Il y a aussi les chinois, qui viennent en hordes passer le nouvel an (chinois) dans les gogos bars. Ce sont eux qui tiennent la corde, les blancs n'ont plus la cote auprès des putes. Ils ont leurs zones réservées, et les filles refusent tous ceux qui n'ont pas les yeux bridés. Il faut dire que le occidentaux, avec leurs gros mandrins, ont tendance à démonter les tailles étroites des petites thaïs. Un sexe coréen en érection : neuf centimètres en moyenne d'après des statistiques très officielles. Alors avant de brûler des cierges, les filles choisissent leur re(li)gion : rasées de la motte, c'est pour l'Europe, l'Australie et les USA ; velues, c'est pour les asiates.
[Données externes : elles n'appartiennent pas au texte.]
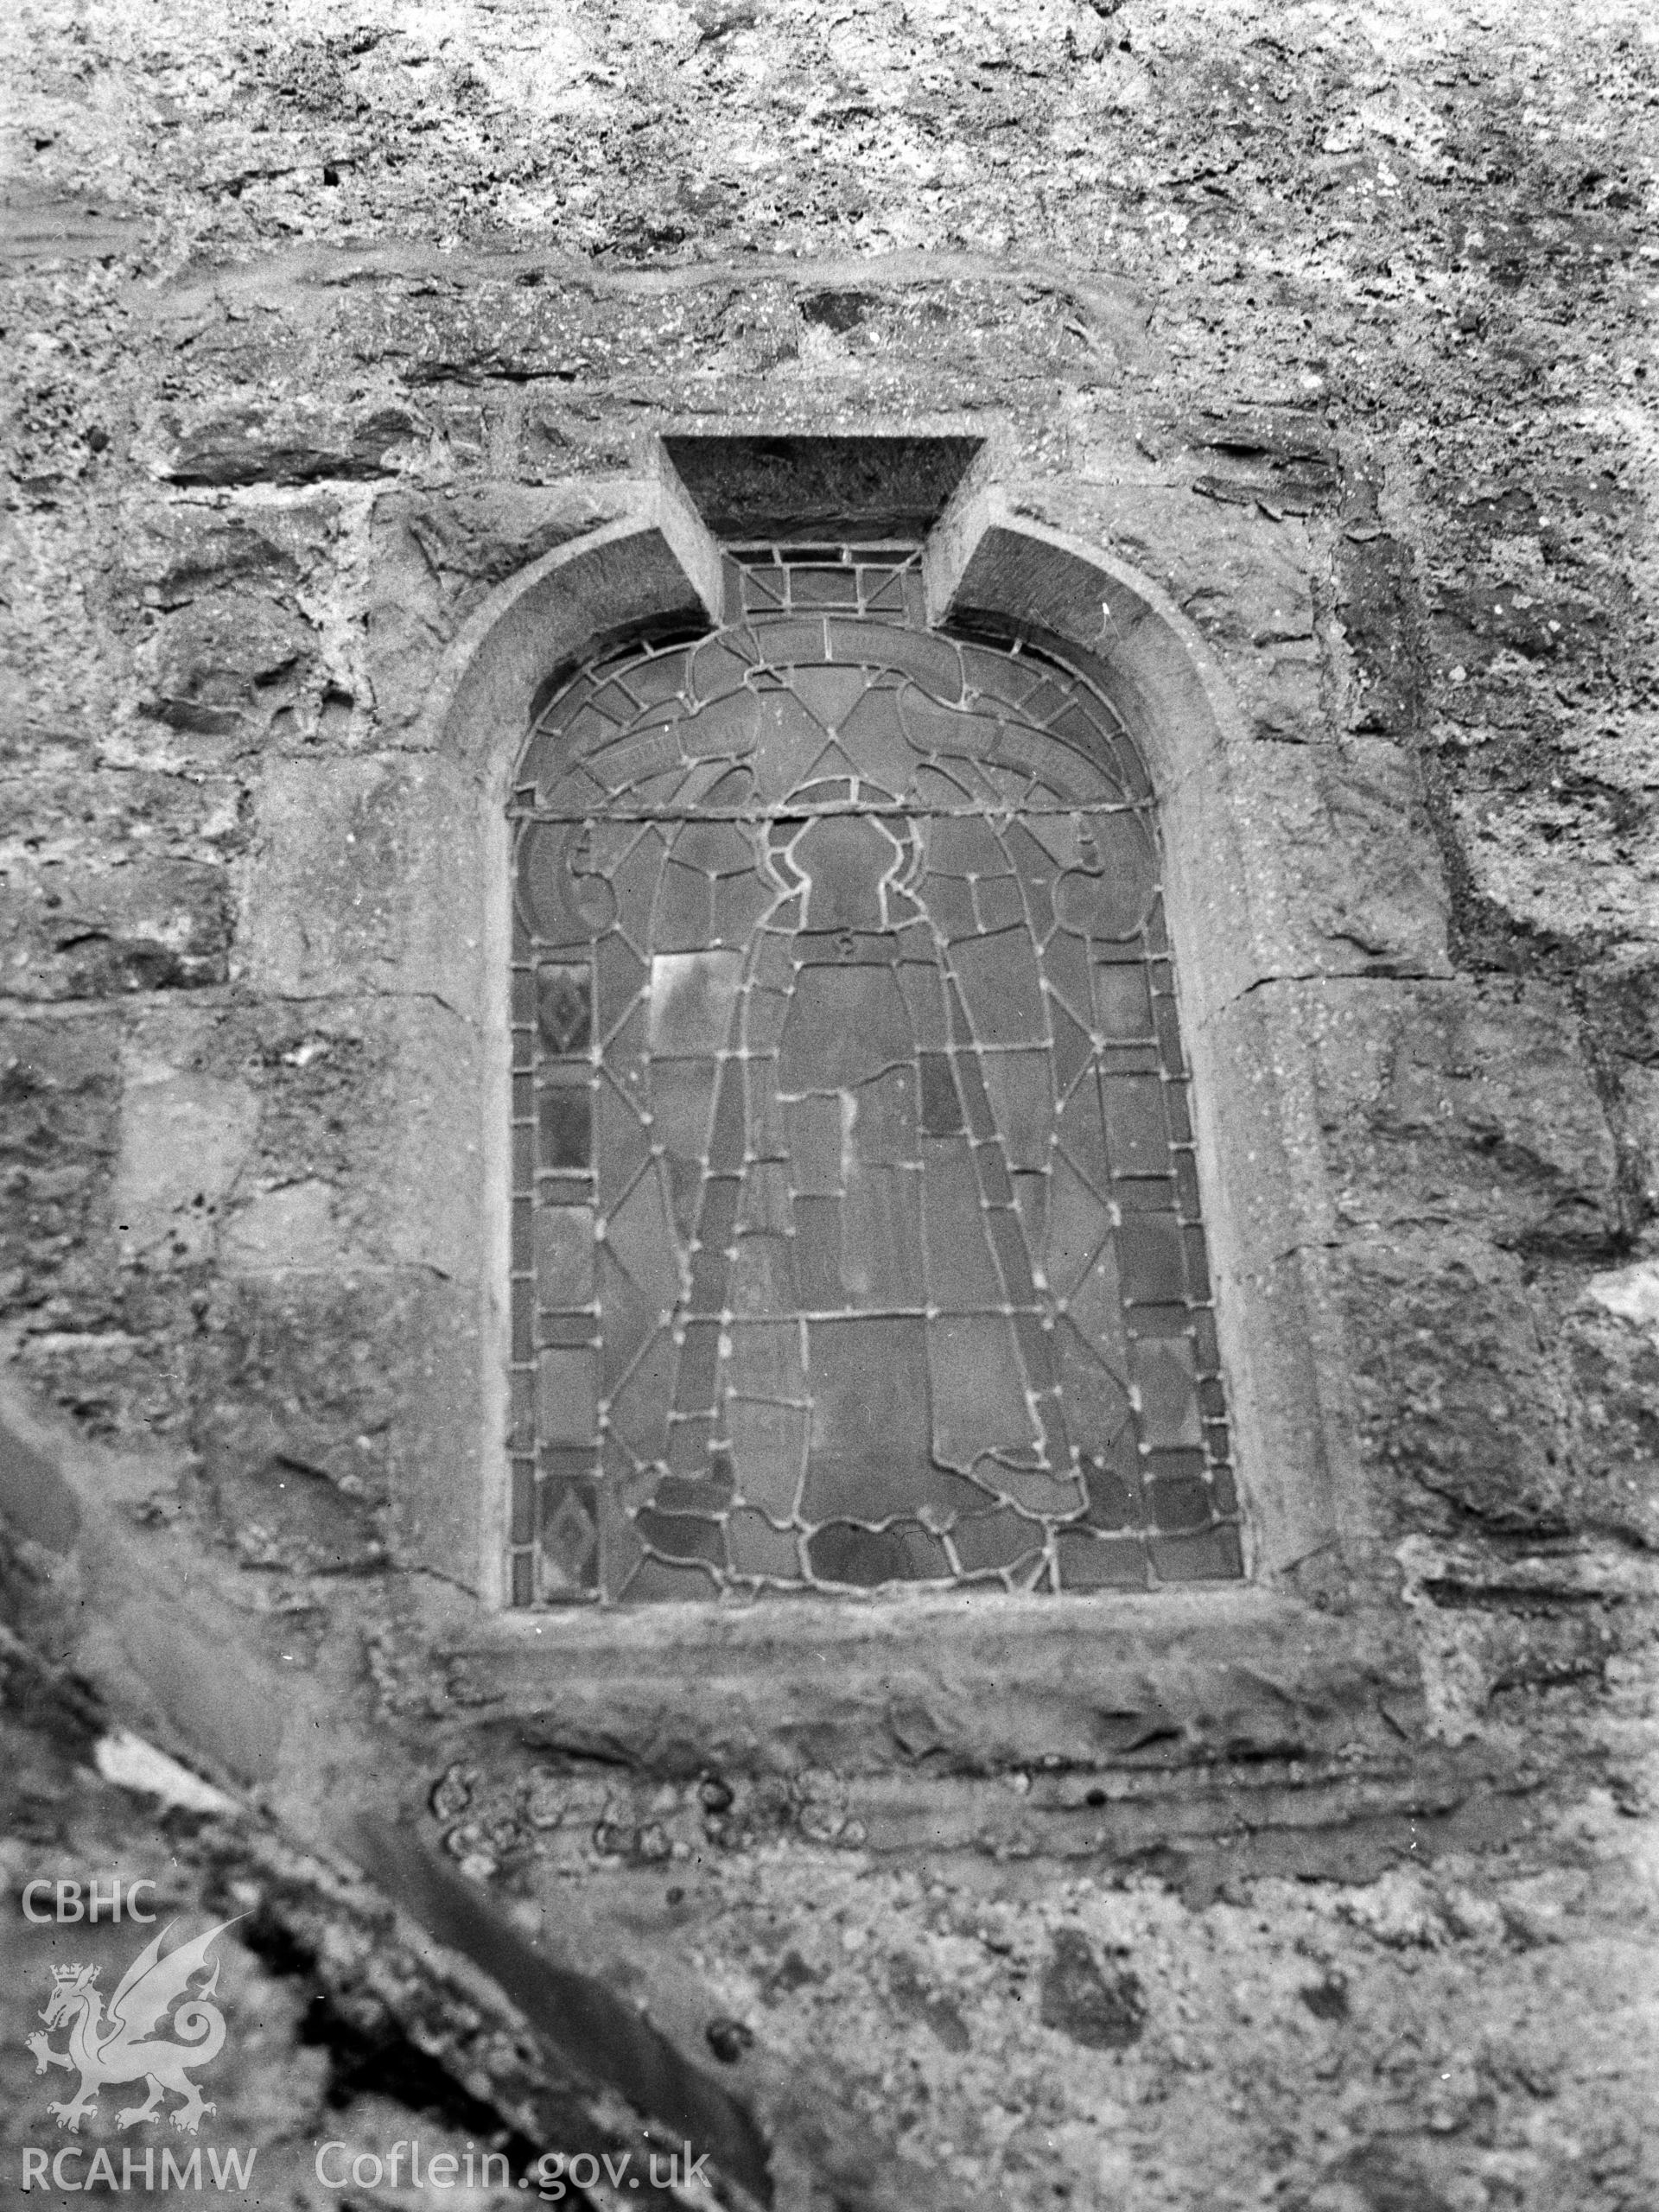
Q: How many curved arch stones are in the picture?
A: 2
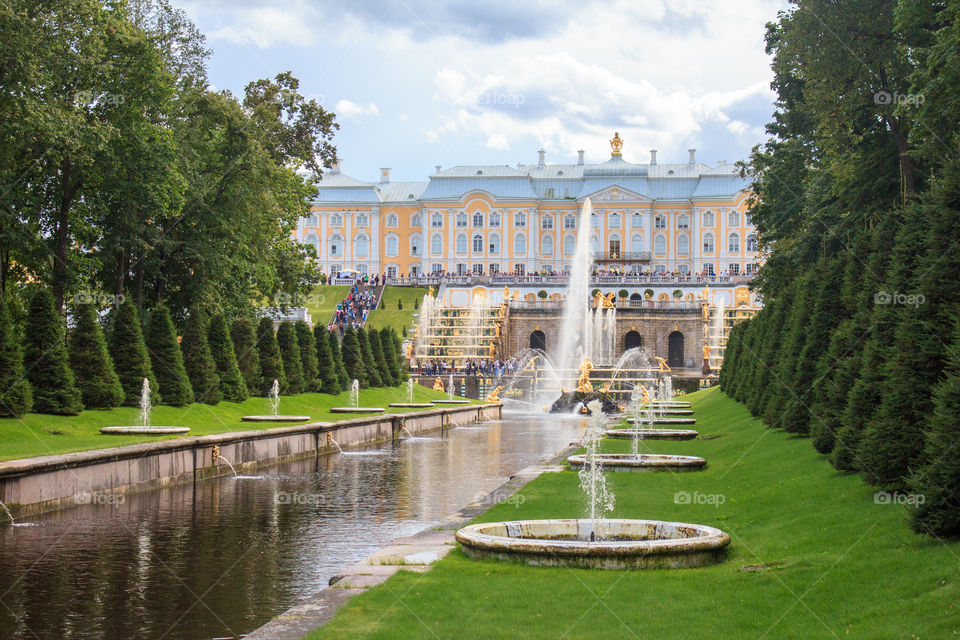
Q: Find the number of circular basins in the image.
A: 12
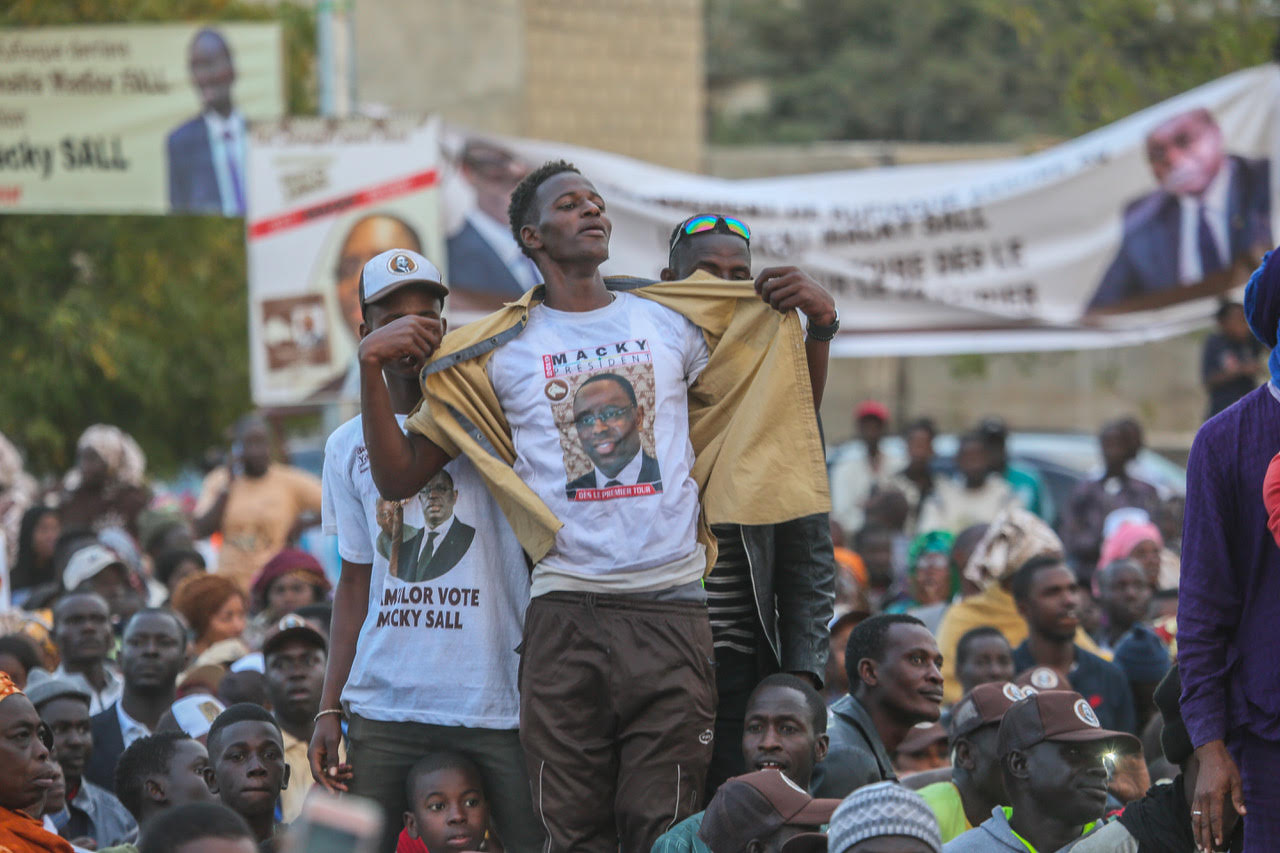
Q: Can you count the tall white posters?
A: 1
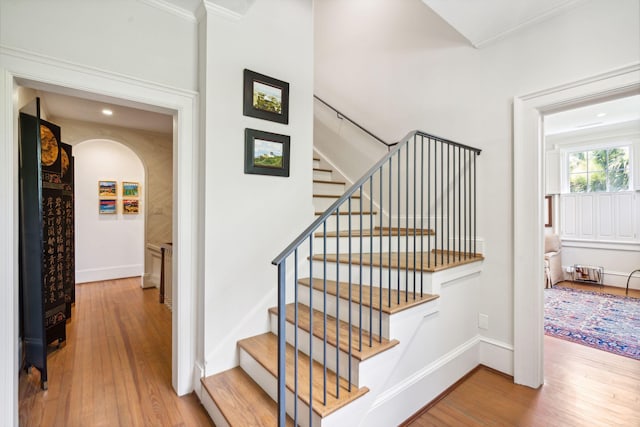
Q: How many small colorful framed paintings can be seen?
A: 4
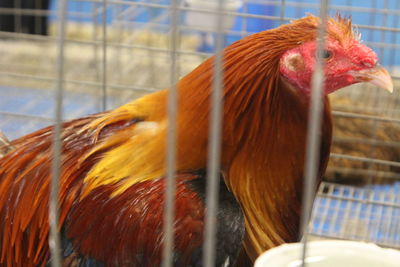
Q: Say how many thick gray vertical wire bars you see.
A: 4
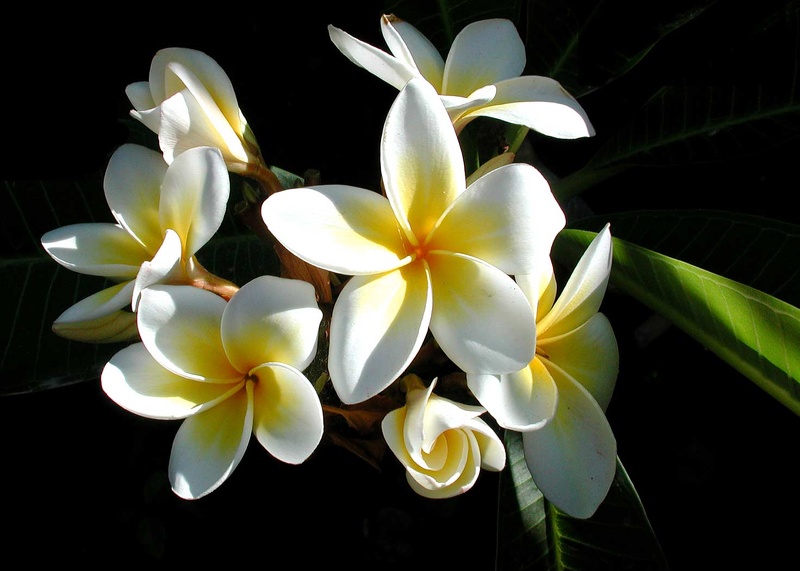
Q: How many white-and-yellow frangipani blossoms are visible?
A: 7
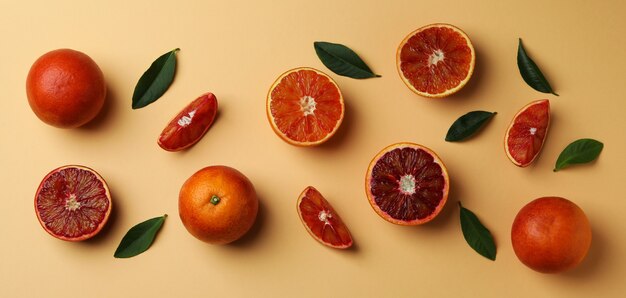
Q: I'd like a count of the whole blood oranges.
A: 3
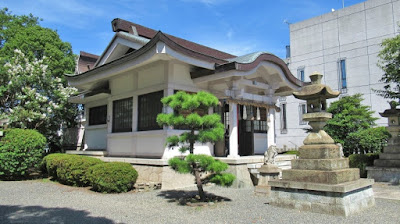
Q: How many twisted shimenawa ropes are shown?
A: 1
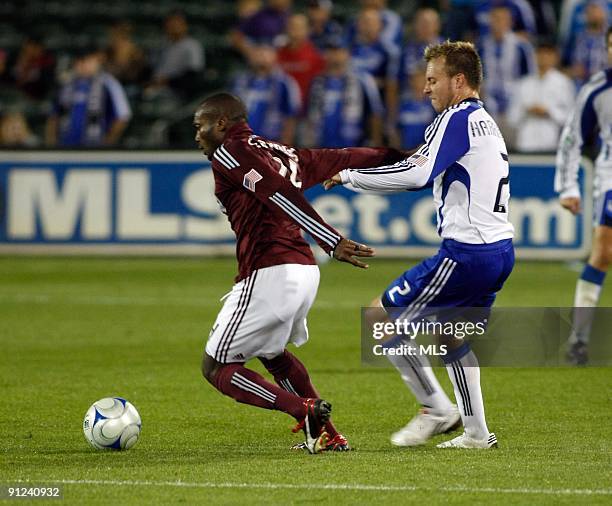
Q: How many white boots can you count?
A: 2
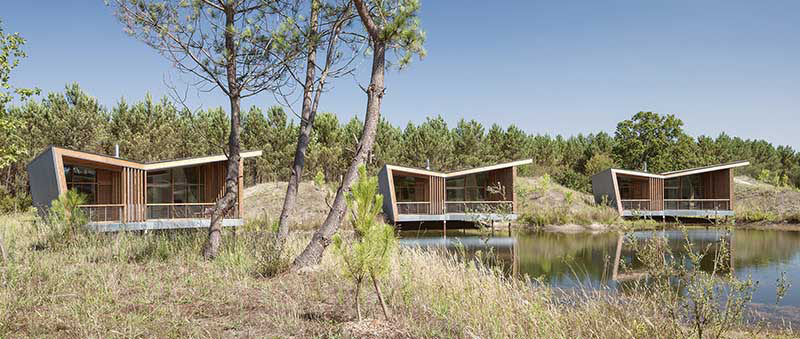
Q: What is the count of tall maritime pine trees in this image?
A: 3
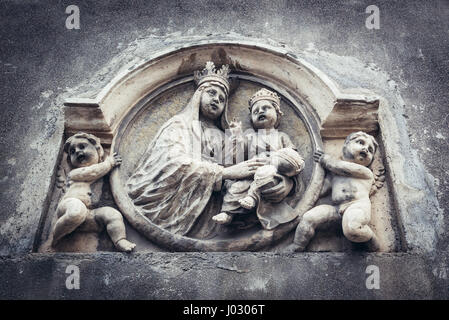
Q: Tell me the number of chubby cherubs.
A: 2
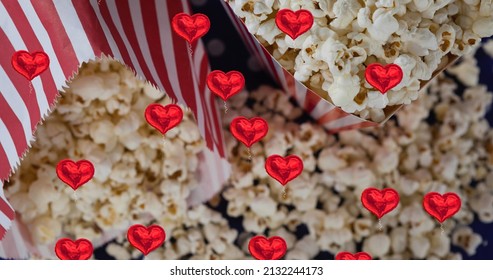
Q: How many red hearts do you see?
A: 15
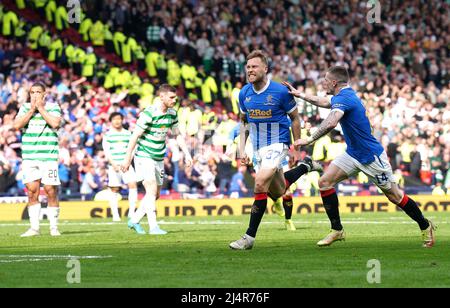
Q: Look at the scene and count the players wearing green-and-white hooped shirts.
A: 3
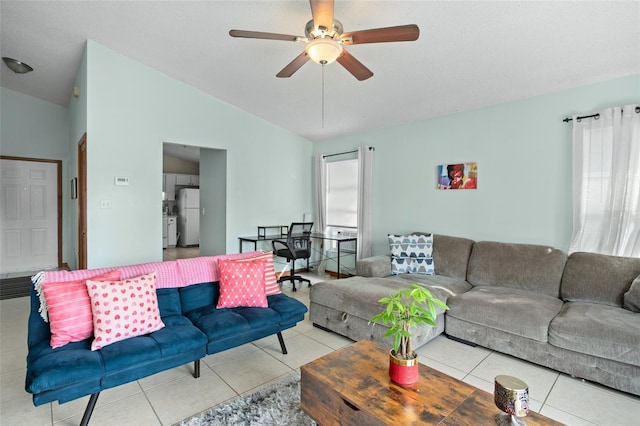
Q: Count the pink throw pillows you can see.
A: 4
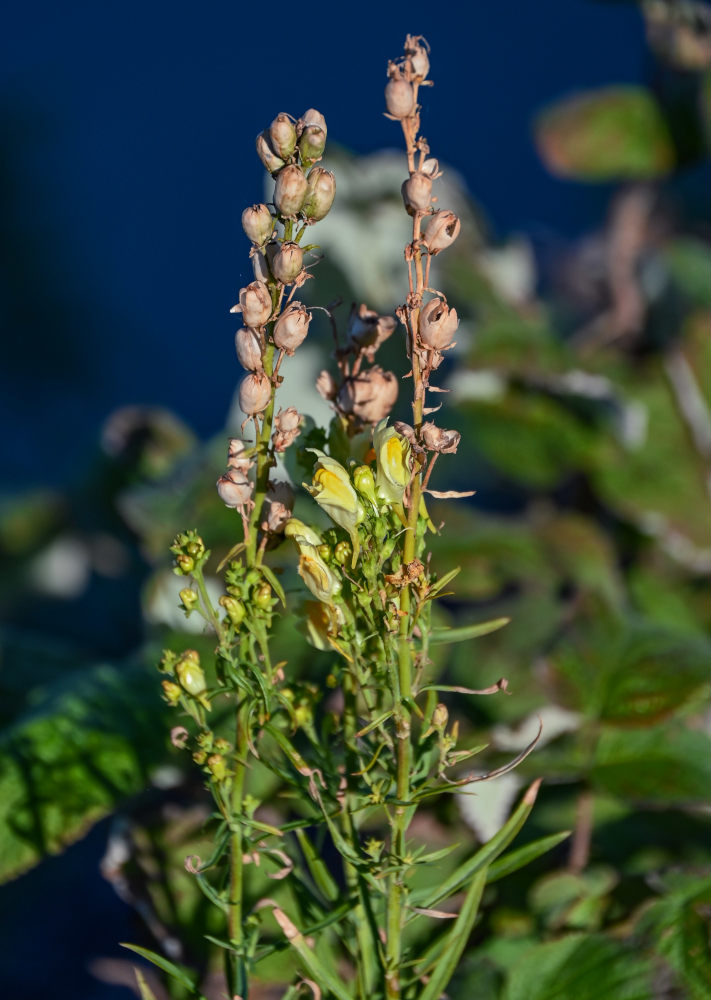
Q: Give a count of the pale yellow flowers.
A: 4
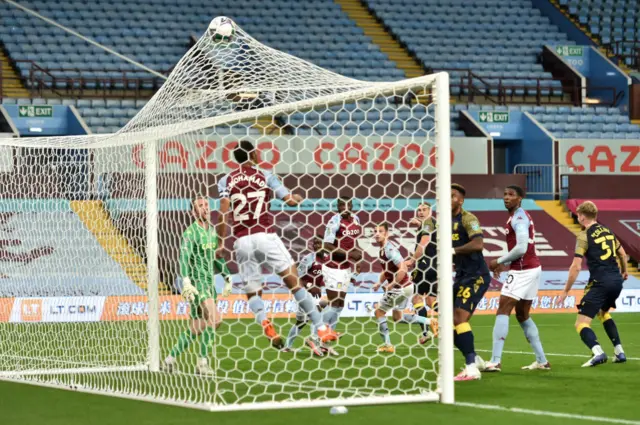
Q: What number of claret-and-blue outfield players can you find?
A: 5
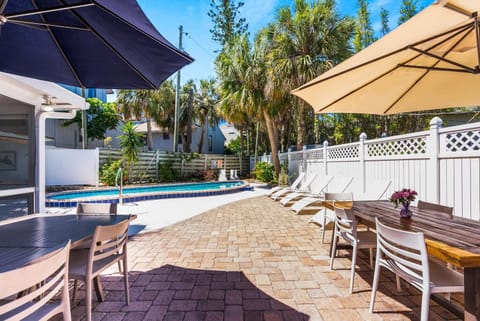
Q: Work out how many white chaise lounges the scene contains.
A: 5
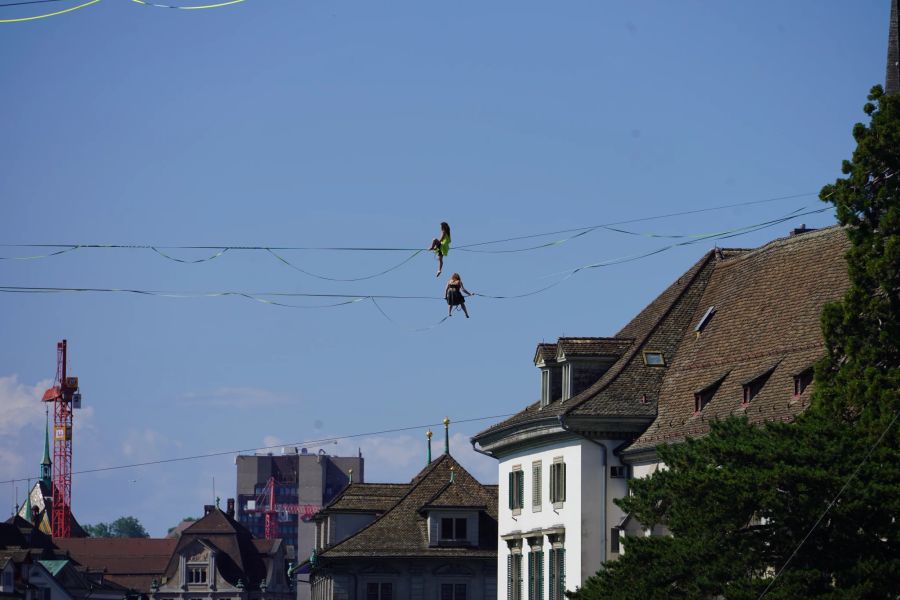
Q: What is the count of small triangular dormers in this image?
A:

Pas difficile de savoir à qui on a à faire.

En Thaïlande, il y a les russes, parqués dans des zones bien délimitées à Phuket et Pattaya. Eux, ils ne font pas de chichis, ils ne viennent pas pour visiter, ni pour avoir des contacts avec la population locale, ils sont sans prétention. Les femmes viennent pour étaler leurs chairs pâles sur la plage et acheter des fringues. Les hommes pour ne rien faire et boire de la bière et de la vodka toute la journée. Hommes et femmes se réunissent au restaurant pour bouffer du poisson et des crevettes ensemble. Point barre.

En dehors des russes, il y a beaucoup de couples européens, 30 - 50 ans, souvent avec des enfants, qui viennent faire en Thaïlande ce qu'ils font à Annecy, Ratisbonne ou Knokke-le-Zoute quand ils sont en vacances. Ils cherchent juste la note de dépaysement qui fera que ce voyage sera un peu différent du fameux voyage au camping de Melun. Ils montent sur le dos des éléphants, ils visitent les temples avec ardeur, ils s'arrêtent au zoo, ils fixent d'un air pénétré les briques calcinées qui traînent à l'endroit où s'élevait une ville cinq siècles auparavant, ils font du shopping au marché local, ils admirent le feu d'artifice.

D'autres européens de l'ouest, plus jeunes, célibataires venus en petits groupes, viennent pratiquer un ou des sports qu'ils pratiquent dans leur pays. Descente en VTT, plongée, trekking, rafting, rappel, et même delta. Ils aiment aussi faire la fête. Certains ne viennent que pour ça. Par exemple pour la fête de la pleine lune dans la petite île de Koh Phangan, une grande cacophonie qui dure depuis plus de vingt ans. Elle a un tel succès commercial que la fête se tient maintenant lors des demi-lunes et de la nouvelle lune. Et les jours entre. Les boissons sont vendues sur la plage au seau, mélanges d'alcool et de red bull. Stupéfiant(s)..! Il y a des mauvais réveils. Quand il y a réveil.


Pour la plupart des touristes, les lectures avant le voyage se résument la plupart du temps à celle des agences sur internet, du forum des routards et autres, et dans le meilleur cas du guide du même nom. Les intellectuels sont rares. Les lectures ont avant tout pour but de tracer un itinéraire équilibré, qui permette d'en voir le maximum en quelques jours, et d'éviter les mauvaises surprises, les traquenards et les arnaques. La connaissance du pays est accessoire : pourquoi s'informer à l'avance, puisqu'on va voir de ses propres yeux ? Bien sûr, ils pourraient rester chez eux et lire Géo, mais c'est pas la même chose.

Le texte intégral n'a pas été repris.